Cette prise de position intervient après l’appel du Haut-Commissaire aux droits de l’homme de l’ONU, Volker Türk, qui a exigé des investigations « indépendantes ». Mercredi, il avait mis en lumière des frappes aériennes, imputées aux forces armées du Nigeria et du Tchad, qui auraient causé la mort de dizaines de civils dans le nord-est du Nigeria. Volker Türk a souligné l’urgence pour les autorités des deux pays de conduire des « enquêtes rapides, approfondies, indépendantes et impartiales » sur ces événements préoccupants.
L’armée nigériane, pour sa part, a précisé avoir ciblé une « structure terroriste confirmée », occupée uniquement par des « acteurs armés non étatiques » représentant une menace directe pour la population civile.
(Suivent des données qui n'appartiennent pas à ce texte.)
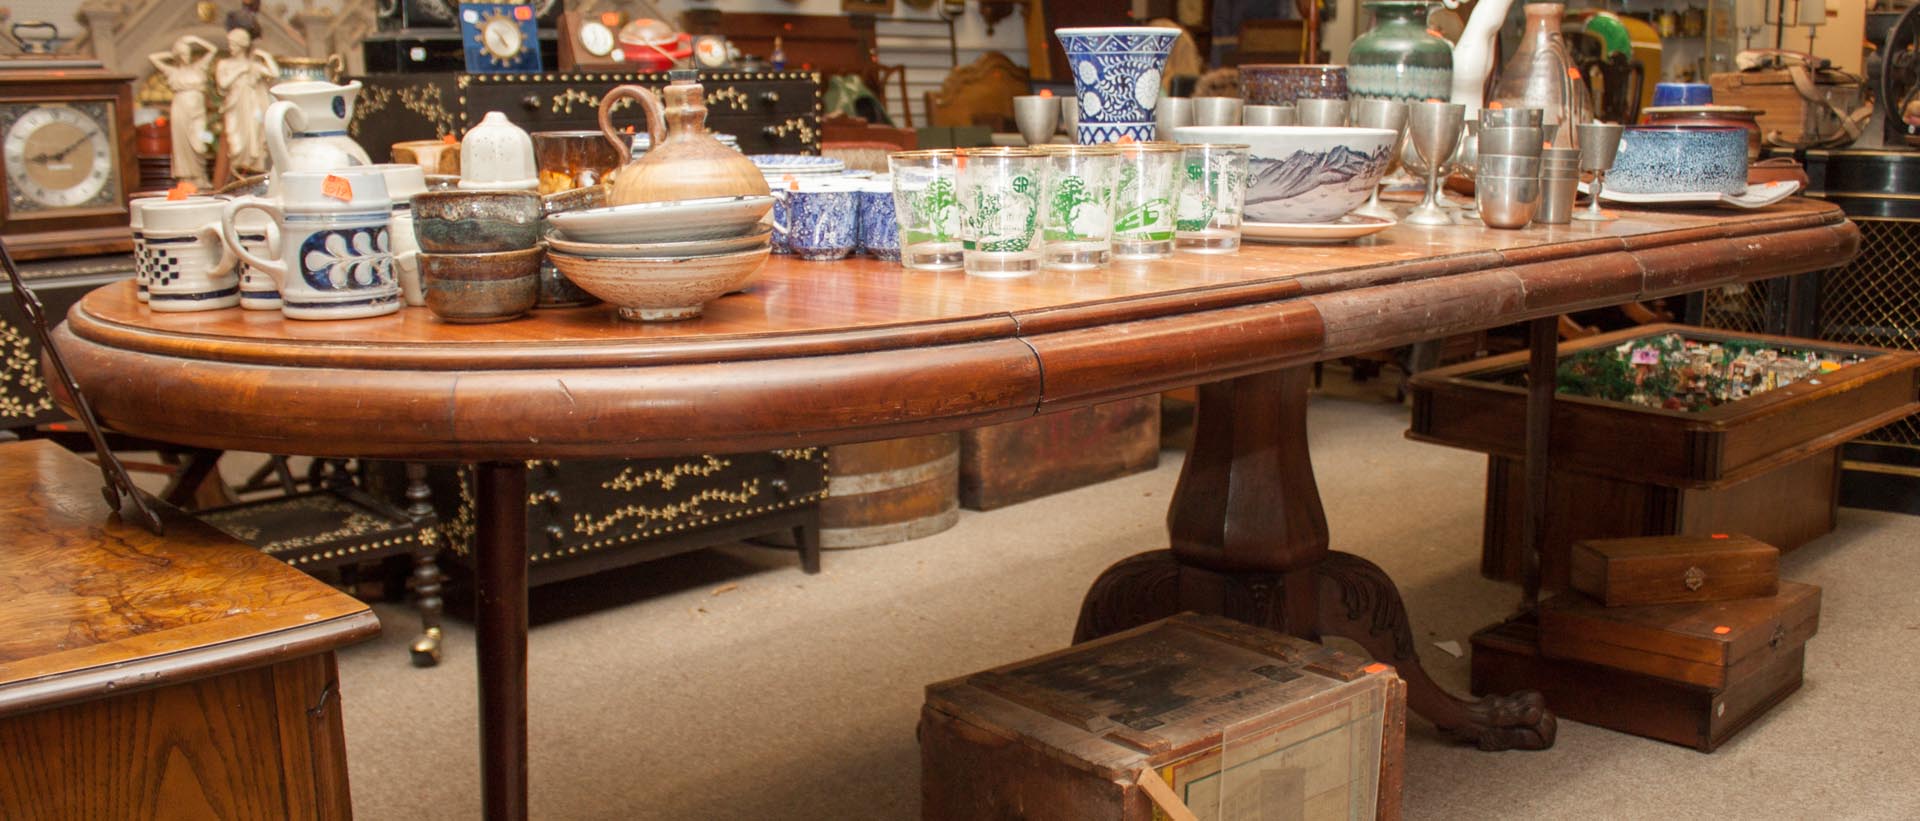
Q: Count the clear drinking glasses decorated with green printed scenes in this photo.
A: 5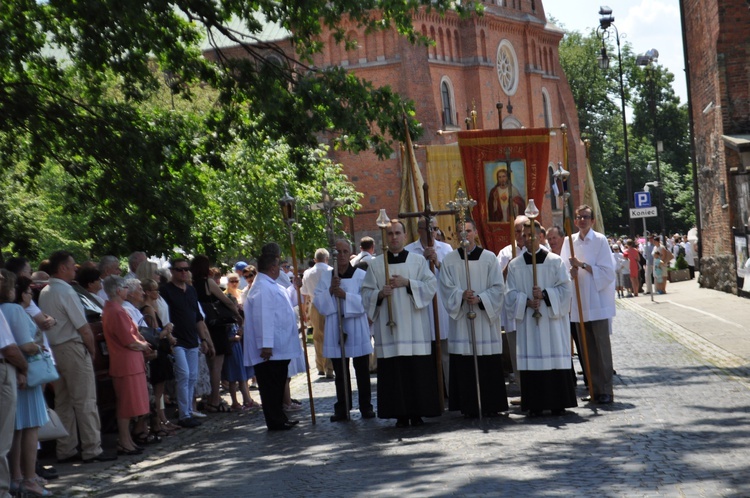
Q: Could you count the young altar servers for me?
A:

N’Djamena prête à enquêter malgré les défis terroristes
Gassim Chérif Mahamat, porte-parole du gouvernement tchadien, a réitéré la volonté de N’Djamena d’ouvrir des enquêtes, tout en pointant du doigt Boko Haram, accusé de nuire à la cohabitation pacifique et de terroriser quotidiennement les habitants des zones déjà fragiles. Il a affirmé que l’« État tchadien est prêt à mener des investigations dans une logique de transparence », insistant sur l’existence d’une « justice indépendante et des institutions capables de conduire des enquêtes en toute transparence ».
Volker Türk avait auparavant pressé les forces armées du Tchad et du Nigeria de « prendre toutes les précautions possibles pour éviter de frapper les civils ». Il avait rappelé l’impératif de mener les opérations militaires en stricte conformité avec le droit international humanitaire et les droits humains, martelant que « les civils et leurs biens ne doivent jamais être la cible d’attaques ».
Le lac Tchad, une vaste étendue d’eau et de marécages partagée par le Nigeria, le Cameroun, le Niger et le Tchad, est devenu depuis 2009 un épicentre jihadiste. La région sert de refuge aux combattants de Boko Haram et de l’État islamique en Afrique de l’Ouest (ISWAP), exacerbant l’instabilité sécuritaire.